À Marseille, après le drame, des dizaines d'immeubles devenus fantômes
Marseille, France | AFP | vendredi 15/11/2018 - Un chat dans une cage et deux cartons à dessins: c'est tout ce qu'a pu sauver Clara. Comme elle, plus de 800 Marseillais ont dû évacuer leur appartement, principe de précaution oblige, depuis l'effondrement de deux immeubles du centre-ville.

Onze jours après le drame qui a fait huit morts dans le quartier populaire de Noailles, "ça n'arrête pas", lâche un marin-pompier dépêché jeudi sur une évacuation d'immeuble. Au total, 834 personnes ont été évacuées de 83 bâtiments, devenus fantômes, à travers la ville, selon la mairie.
À côté de l'Opéra comme face à la préfecture, de plus en plus d'immeubles douteux de la deuxième ville de France, aux façades parfois lézardées de fissures, sont murés ou bouclés.
"Les dossiers se multiplient, parce qu'il y a un peu de psychose. Mais en même temps, pour de nombreux dossiers, on s'aperçoit que c'est assez fondé", commente Me Jérôme Rambaldi, un avocat qui défend plusieurs évacués.
"Ça permet malheureusement de mettre l'accent sur les difficultés qui sont rencontrées dans l'habitat marseillais dans de nombreux quartiers", où les questions de mal-logement étaient bien connues, ajoute-t-il.
Les experts, requis par la mairie, sont très sollicités et mettent plusieurs heures, voire parfois plusieurs jours, à intervenir, après l'évacuation d'urgence sous l'œil des pompiers.
"En ce moment, il n'y a pas de zone grise": au moindre doute sur la sécurité de l'immeuble, "c'est le couperet" et les habitants sont évacués, explique à l'AFP un architecte qui s'apprête à inspecter un bâtiment.
C'est ce qui est arrivé vendredi dernier à Nalha Bouskaya dans son appartement de la rue d'Italie, à deux pas de la place Castellane. Le logement est "très bien, avec un sol en béton ciré", mais l'immeuble menace, relate-t-elle : un plancher s'affaisse et les murs des caves se désagrègent.
 

- "L'électrochoc" -

 
"On nous a dit que c'était pour le week-end, on n'a pas pu prendre beaucoup d'affaires", explique cette salariée du secteur nucléaire, qui a dû finalement attendre une semaine pour qu'un expert vienne auditer son immeuble.

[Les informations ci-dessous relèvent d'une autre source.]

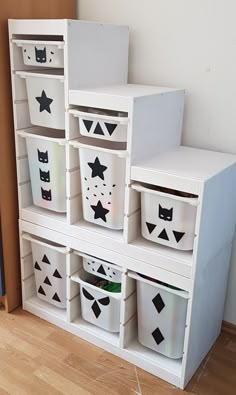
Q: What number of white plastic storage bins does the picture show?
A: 10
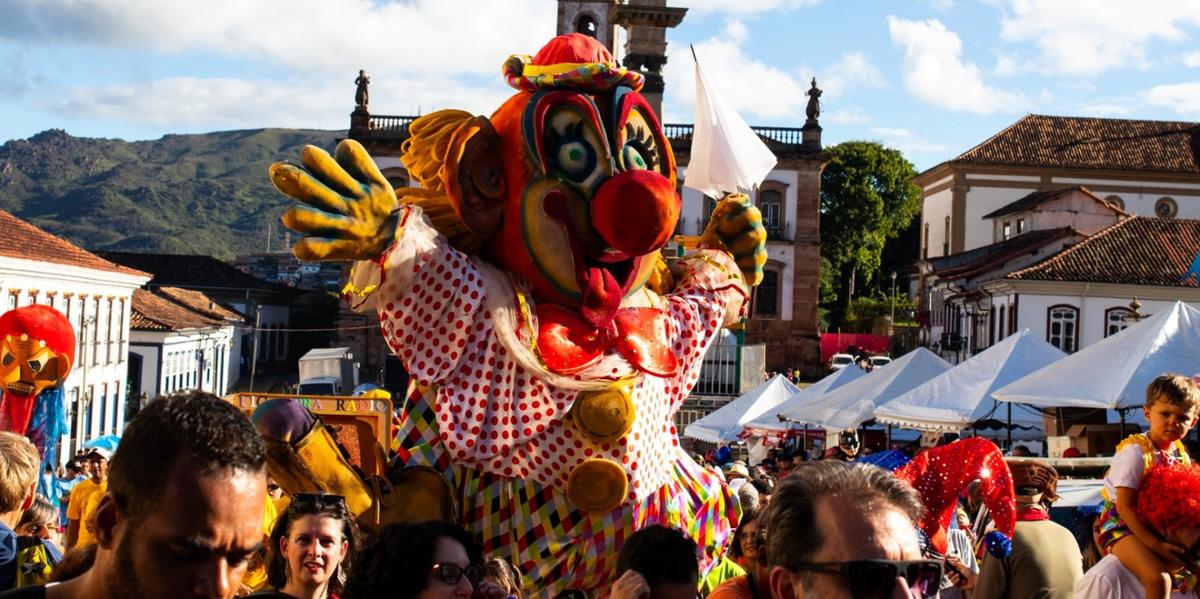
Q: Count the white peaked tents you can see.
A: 5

Jeudi, nouveau délai: l'expert était enfin là mais la mairie n'est pas parvenue à retrouver la clé avec laquelle elle avait bouclé l'immeuble... Propriétaire, Mme Bouskaya paie une chambre d'hôtel de sa poche en attendant.

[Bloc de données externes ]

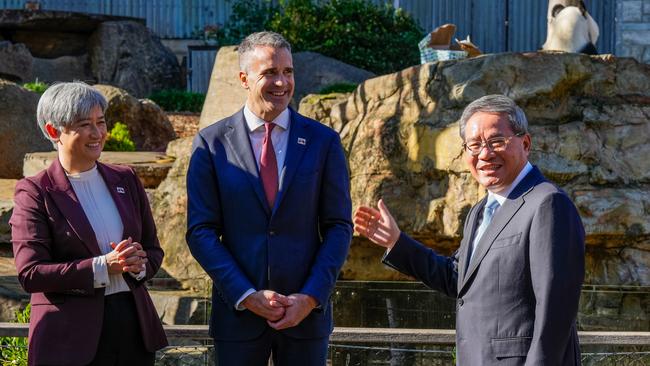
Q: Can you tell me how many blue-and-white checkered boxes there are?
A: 1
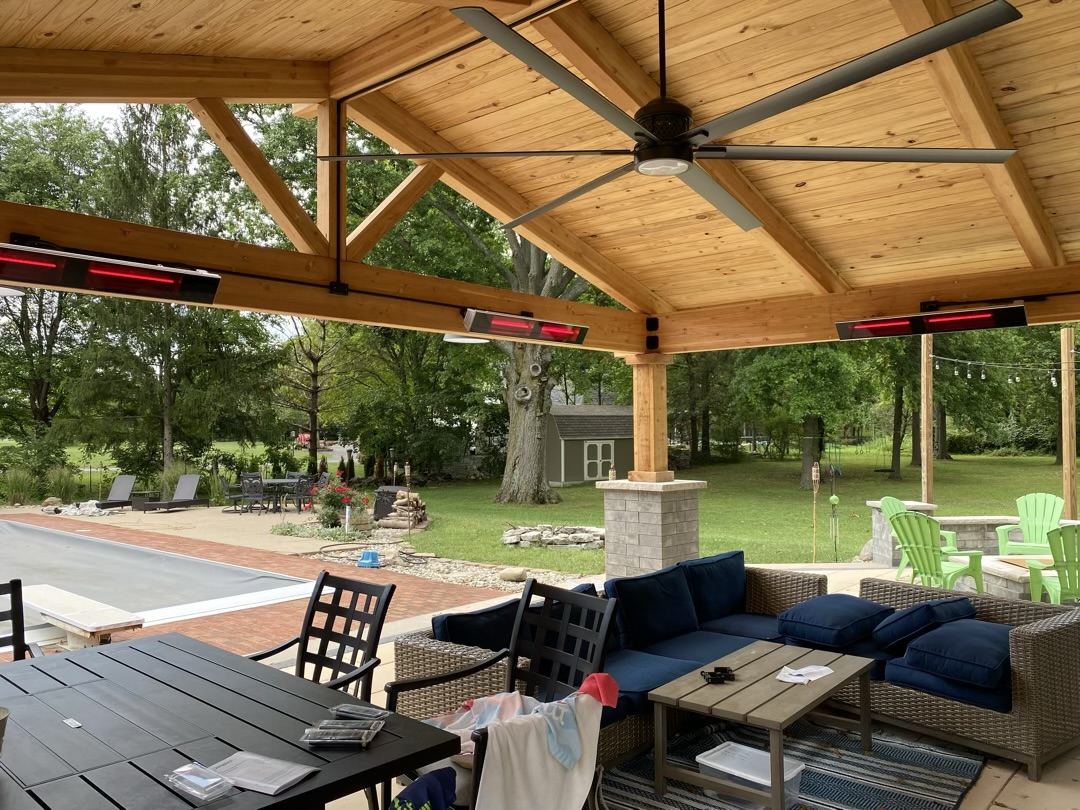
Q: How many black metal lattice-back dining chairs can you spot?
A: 3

Un peu plus loin, la même rue d'Italie a été barrée jeudi pour évacuer l'immeuble de Clara, une artiste de 26 ans. "Prenez trois ou quatre sacs pour partir, ça peut durer.... Mais n'en profitez pas pour tout déménager !", lance un pompier à son petit ami, autorisé à regagner quelques minutes leur 40 m2.

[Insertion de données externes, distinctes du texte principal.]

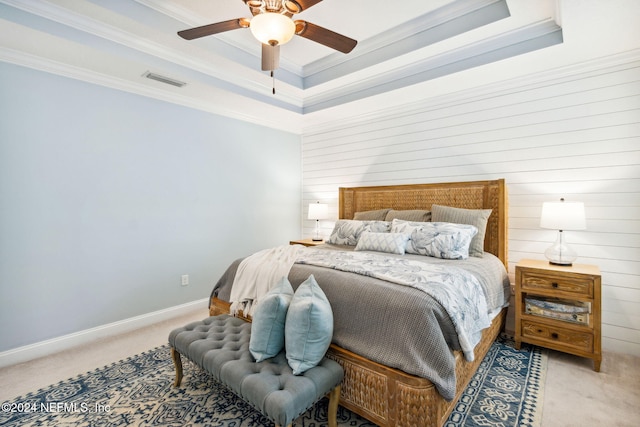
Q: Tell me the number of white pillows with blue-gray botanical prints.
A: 2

"On a très peur", confie la jeune femme. La façade laisse difficilement imaginer l'état intérieur : "L'immeuble est très humide, les cafards prolifèrent et mangent les murs. Le palier du 1er étage est disloqué et l'escalier fragile. Il y avait de plus en plus de fissures, et une dernière est apparue sur un mur porteur après les pluies", décrit-elle.
Installée depuis sept ans dans ce logement qu'elle loue 470 euros, elle s'était habituée à vivre dans un appartement où "les sols ne sont pas droits". Mais après le drame de Noailles, "je dormais mal, j'étais tout le temps sur le qui-vive".
"Il m'a fallu l'électrochoc de la rue d'Aubagne" pour accepter d'appeler les pompiers, reconnaît une autre locataire, Dalila El Krim, enceinte de neuf mois, qui redoutait la galère de l'évacuation, puis de l'hôtel.
Entre son petit de trois ans et son accouchement imminent, difficile de se résoudre à quitter son chez-soi où "tout était prêt dans la chambre du bébé". Même si la fissure dans le mur du salon était devenue si large "qu'on pouvait y passer la main, facile".
"J'ai pris avec moi ma valise de maternité, et c'est tout !", raconte-t-elle. "Il fallait faire tout ça avant qu'il y ait des morts rue d'Aubagne", enrage-t-elle face au ballet des pompiers et des policiers. "Maintenant, on n'a plus de toit, et on est pas dans la merde..."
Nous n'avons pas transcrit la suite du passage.